▸ WHAT THIS TASK INVOLVES
Search each line below for "scene", then return the lines where it appears.

▸ INPUT
###
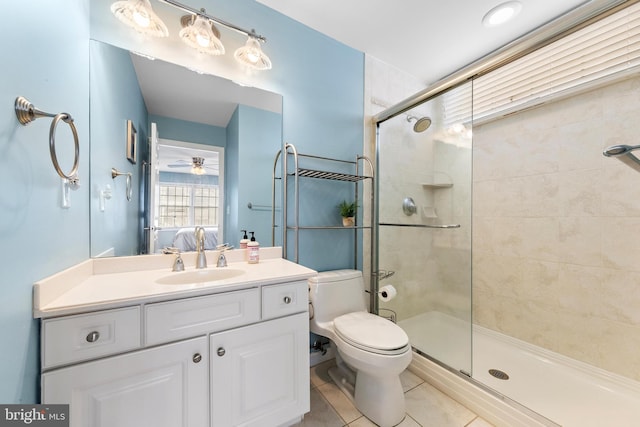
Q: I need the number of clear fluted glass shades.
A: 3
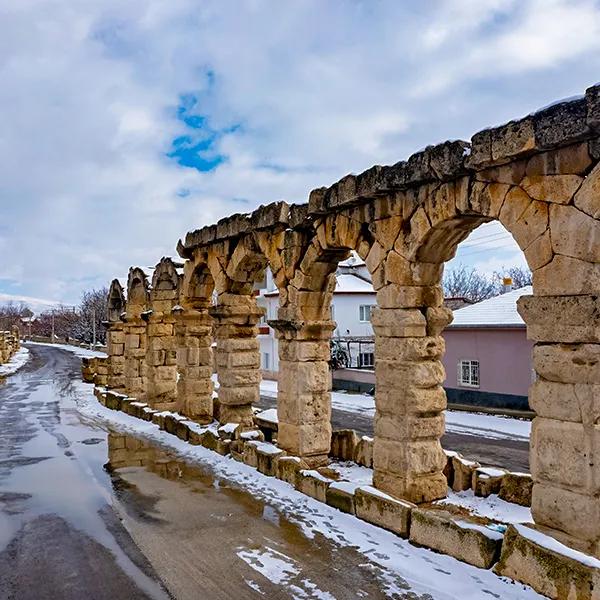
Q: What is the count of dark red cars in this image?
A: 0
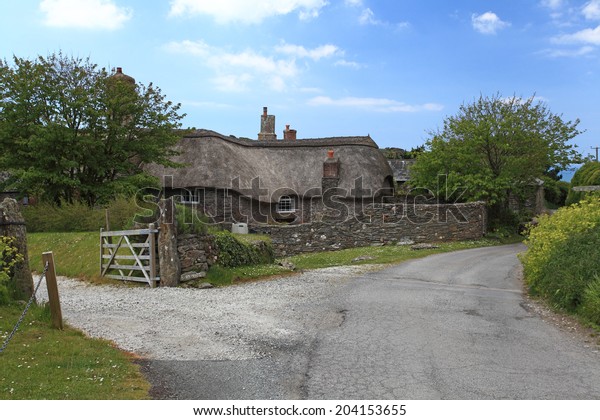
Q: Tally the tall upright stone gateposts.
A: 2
###
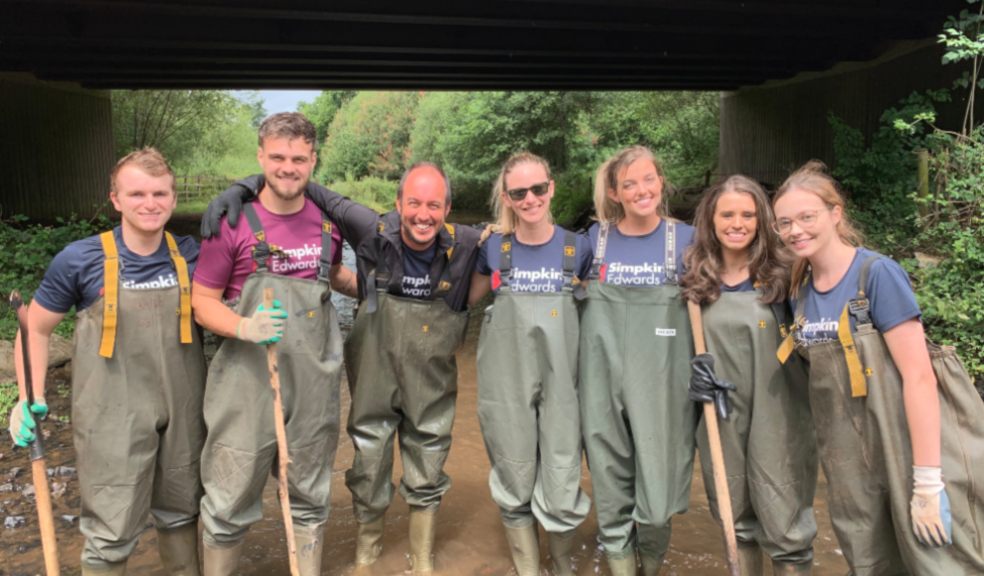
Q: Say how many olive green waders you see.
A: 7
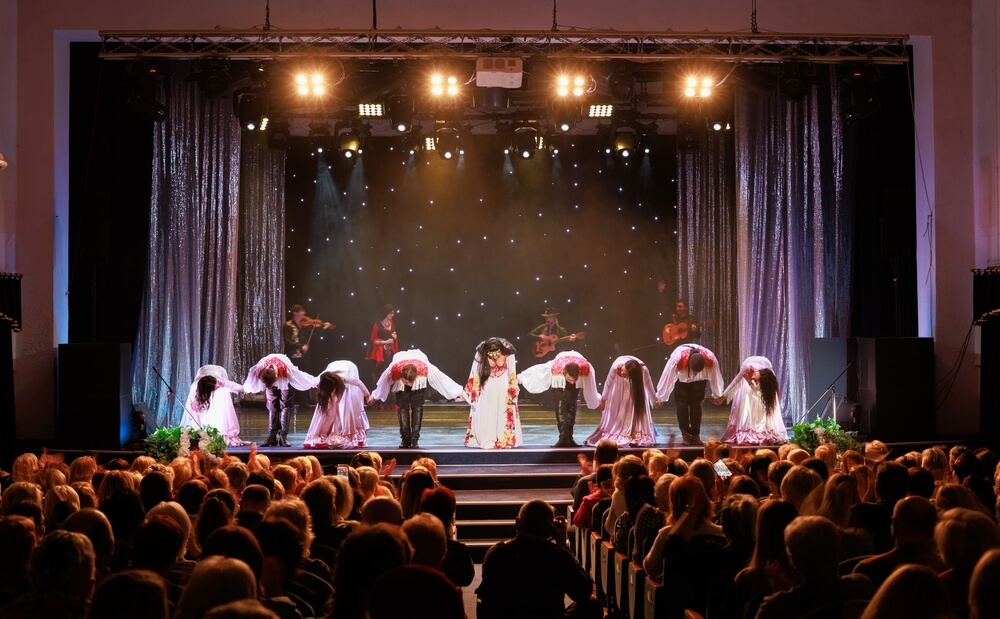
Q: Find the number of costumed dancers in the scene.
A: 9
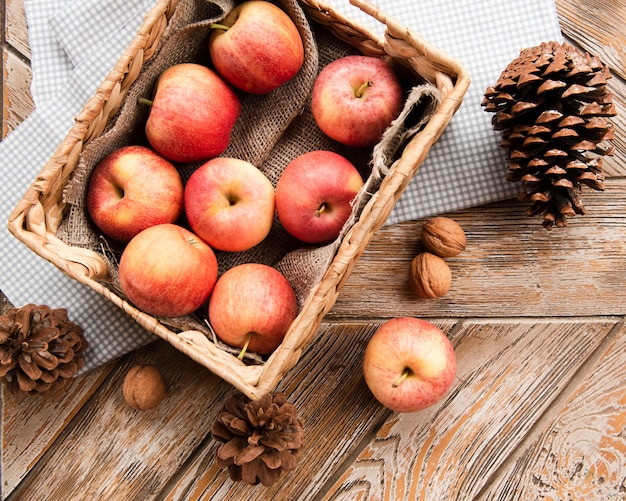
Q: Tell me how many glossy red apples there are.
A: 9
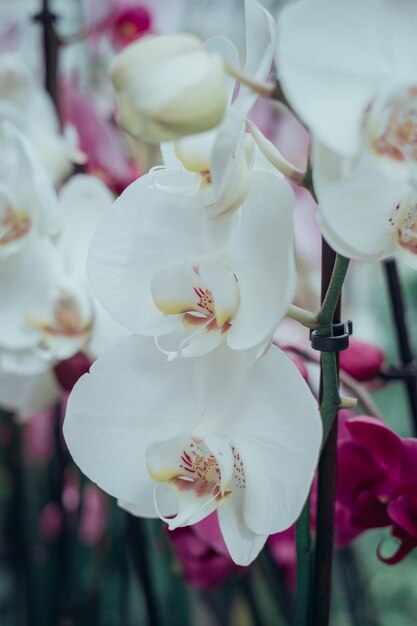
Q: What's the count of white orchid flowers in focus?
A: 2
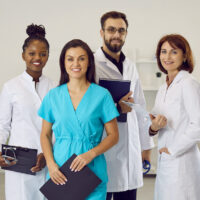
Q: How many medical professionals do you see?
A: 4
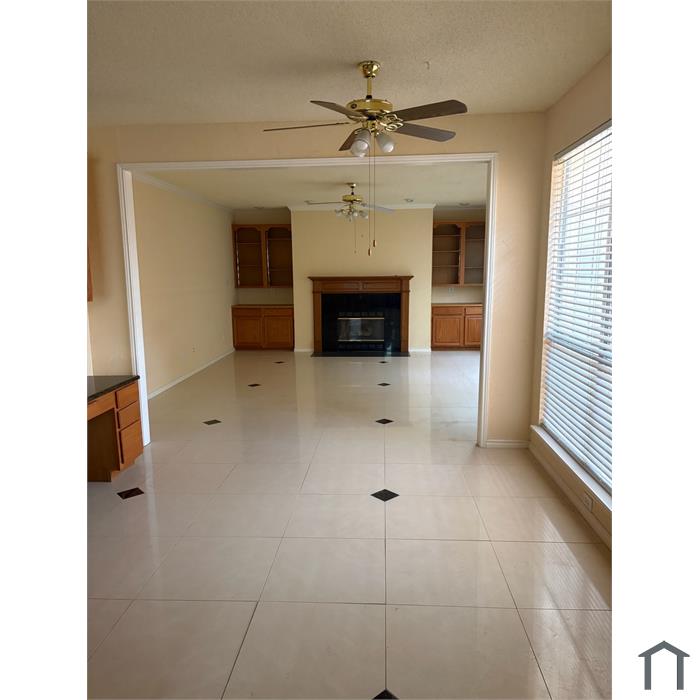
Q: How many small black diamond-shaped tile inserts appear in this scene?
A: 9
###
▸ EXERCISE RESULT
Q: Find the number of costumed dancers in the scene.
Q: How many small black diamond-shaped tile inserts appear in this scene?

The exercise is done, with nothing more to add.